The Russian government viewed all permissible religions as agents of the state. Russian Orthodox priests, Mennonite ministers, Catholics as well as Jewish rabbis–were all required to perform certain civil duties such as registering births, deaths, and marriages, as well as other duties. The Russians found this arrangement useful, and employed designated members of these religious communities at a tiny salary (which could be augmented by bribes by the ambitious) to perform these official functions.

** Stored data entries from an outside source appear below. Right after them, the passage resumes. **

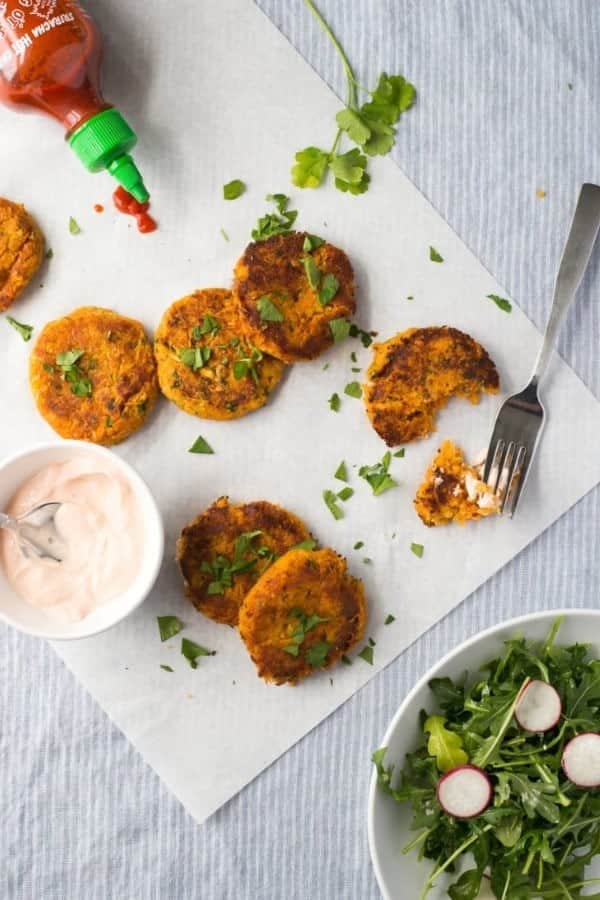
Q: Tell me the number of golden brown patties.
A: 7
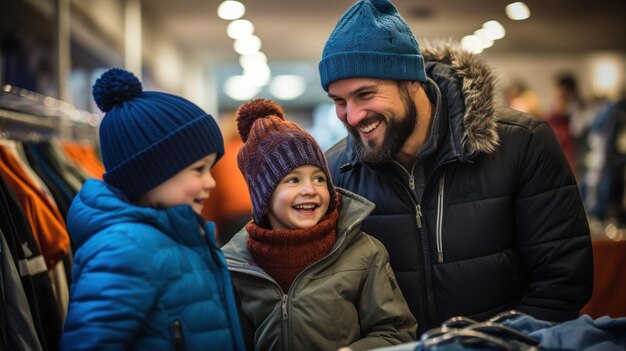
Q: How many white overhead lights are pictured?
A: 11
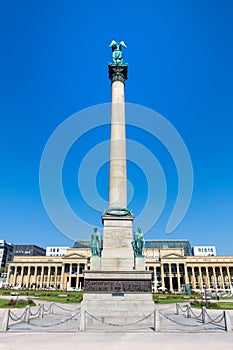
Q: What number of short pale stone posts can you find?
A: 10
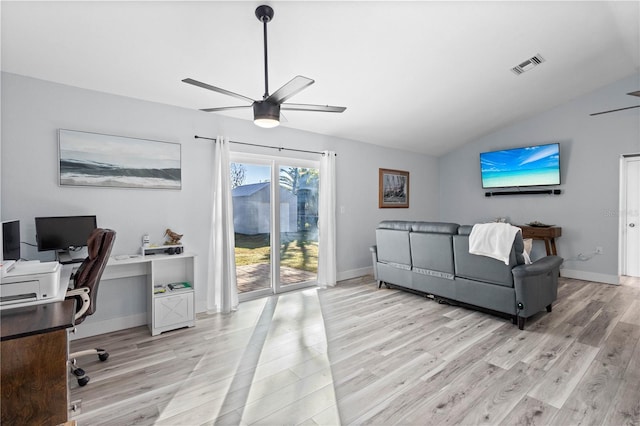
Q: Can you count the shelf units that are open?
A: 1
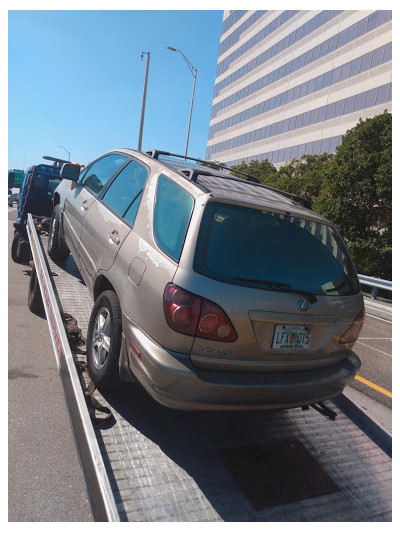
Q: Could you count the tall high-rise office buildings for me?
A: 1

===Language requirements under Alexander I===

Ukases by Tsar Alexander I (reigned 1801–1825) required the rabbis to maintain civil information in Russian as well as Hebrew. Rabbis in the Empire all knew Hebrew and - among Ashkenazi Jewish communities - Yiddish, but few could speak Russian or other languages considered useful by the Empire such as German and Polish. For this reason, the Jewish communities chose an individual familiar with Russian and other required languages to perform this role, and put his name forward. If approved by the governmental administration, they became "official" rabbis, in the sense that they acted as the intermediary between their community and the Imperial government for the required civil and other administrative duties the government required of them.

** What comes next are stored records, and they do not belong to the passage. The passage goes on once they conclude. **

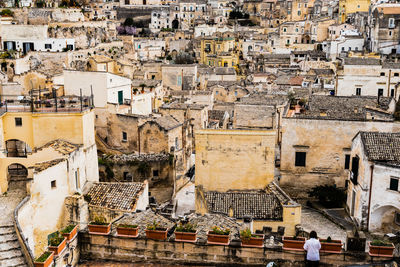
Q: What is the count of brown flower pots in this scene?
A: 12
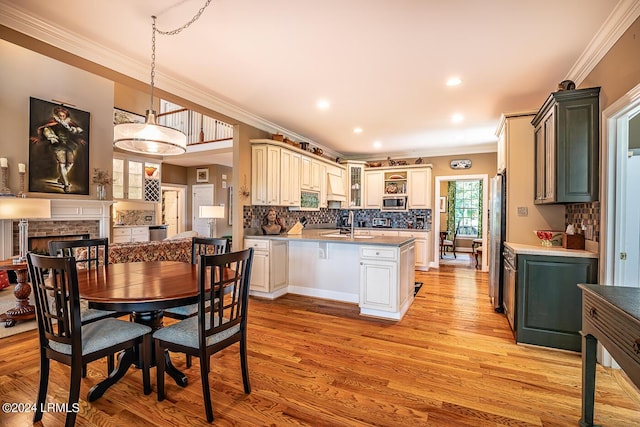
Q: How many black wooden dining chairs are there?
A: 4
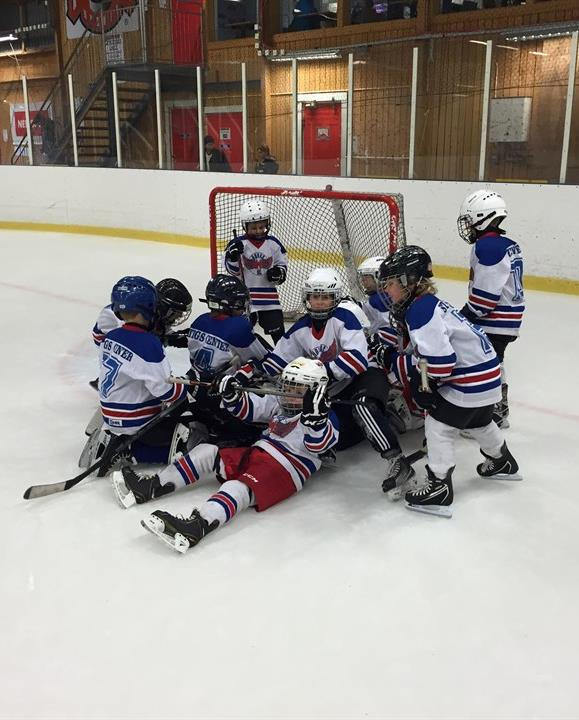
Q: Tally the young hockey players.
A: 9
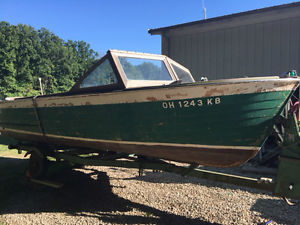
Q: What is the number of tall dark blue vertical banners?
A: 0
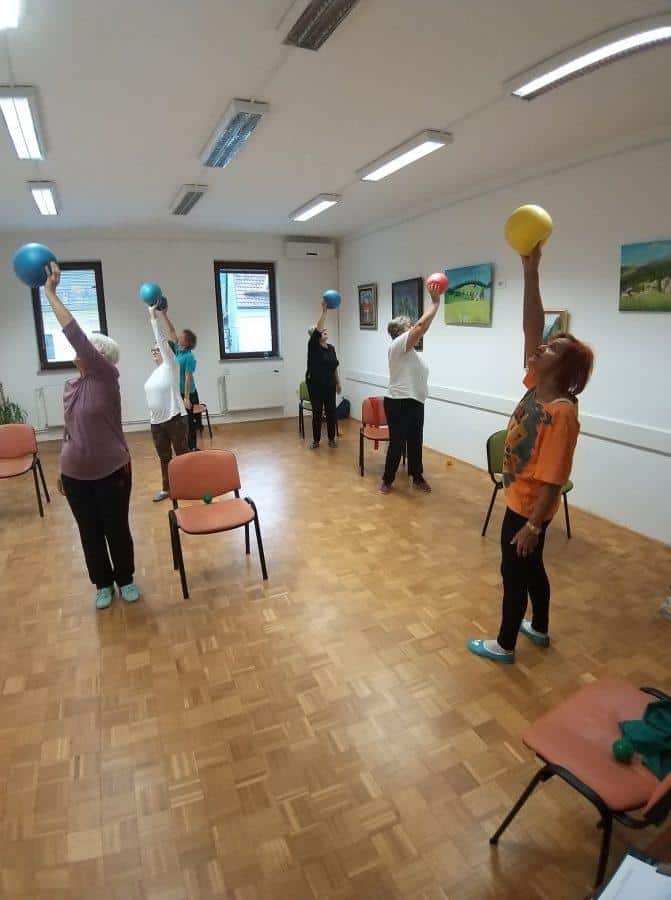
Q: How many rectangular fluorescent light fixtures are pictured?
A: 9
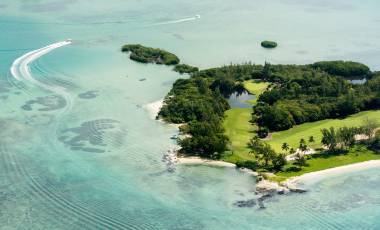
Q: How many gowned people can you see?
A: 0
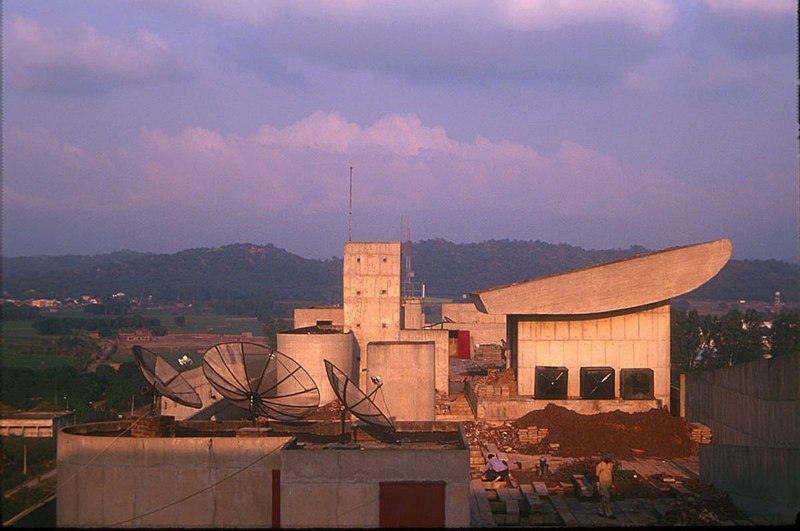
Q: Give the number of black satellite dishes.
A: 3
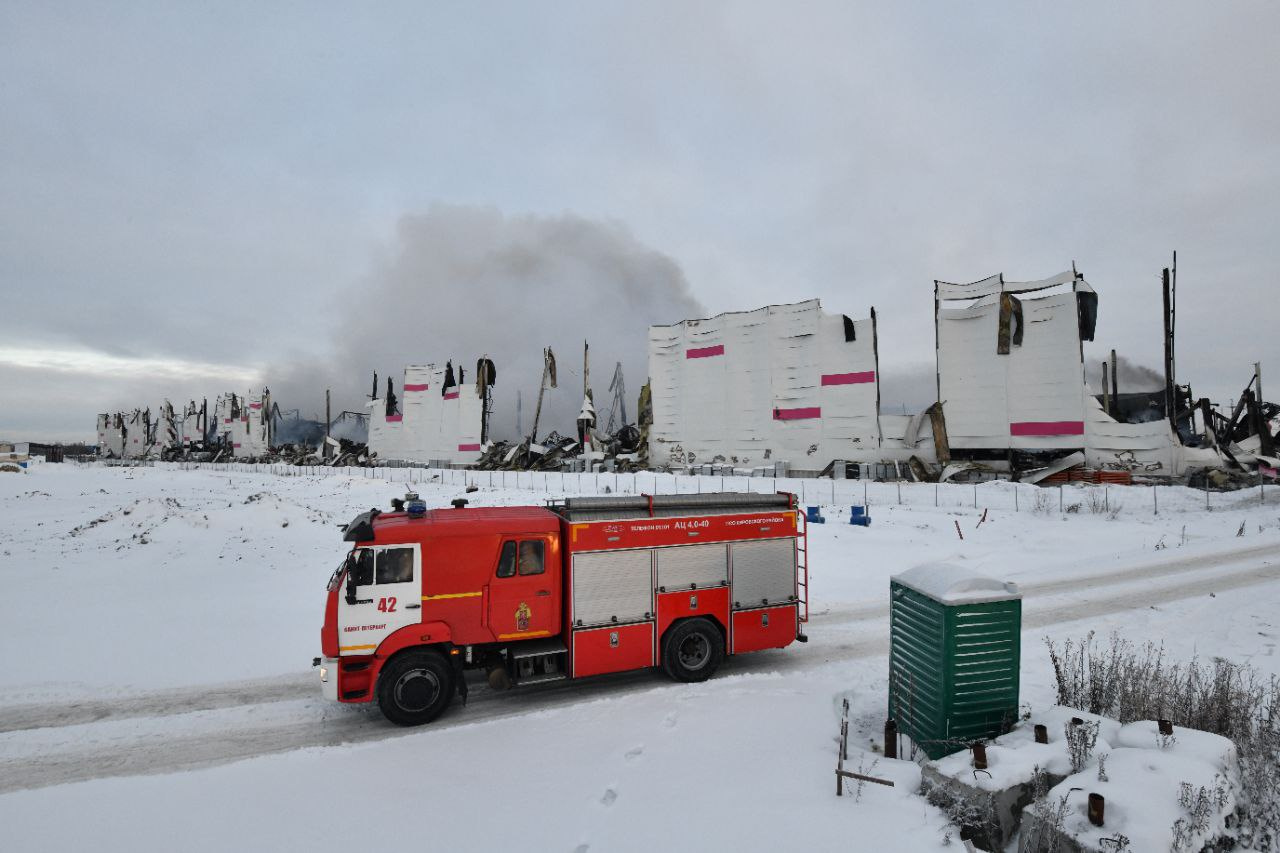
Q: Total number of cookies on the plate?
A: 0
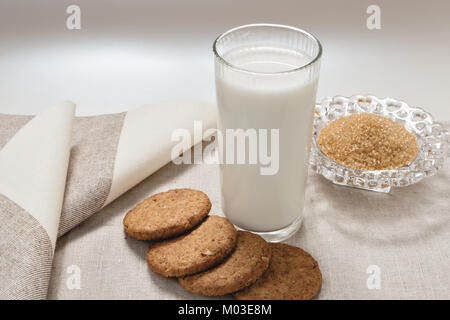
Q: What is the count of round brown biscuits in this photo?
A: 4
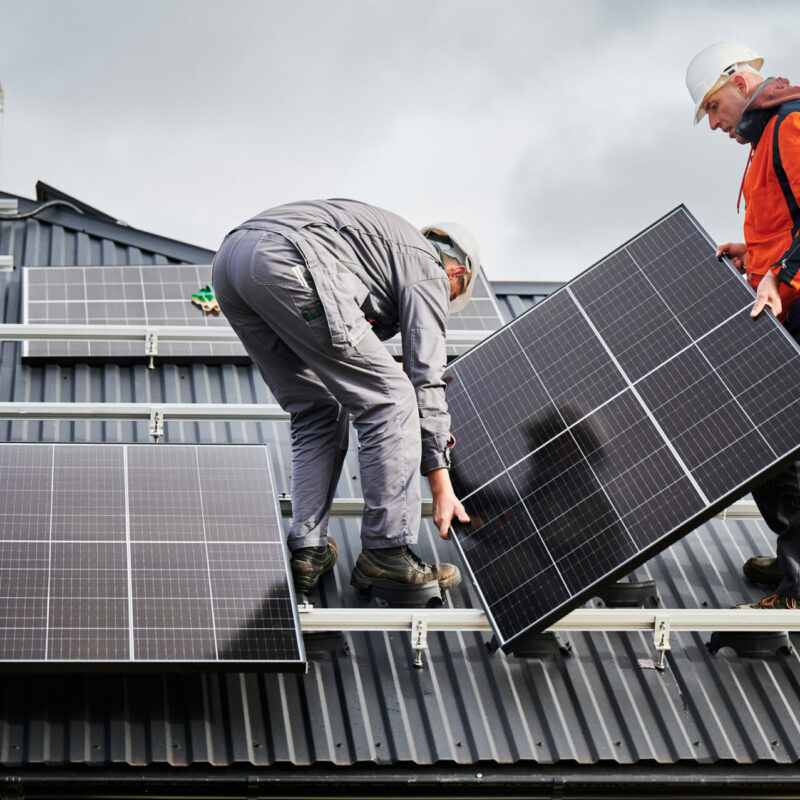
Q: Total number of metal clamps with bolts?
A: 4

Since rabbis most often did not speak Russian, the men put forth by the community typically were men who were not rabbis, and often they were not even particularly familiar with Jewish law. Because of this, they were looked down upon by their communities as agents or puppets of the government, and not real rabbis, despite the title accorded them by the state.

===Evolution under Nicholas I===

This new position became more formalized under Tsar Nicholas I (reigned 1825–1855). In 1835, new laws established these appointees as employees and officials of the Imperial government. While continuing their record-keeping duties as before, they were also now given religious authority by the state and were also to maintain loyalty to the state among their community. It was under these new regulations that those occupying these official posts came to be called "crown rabbis".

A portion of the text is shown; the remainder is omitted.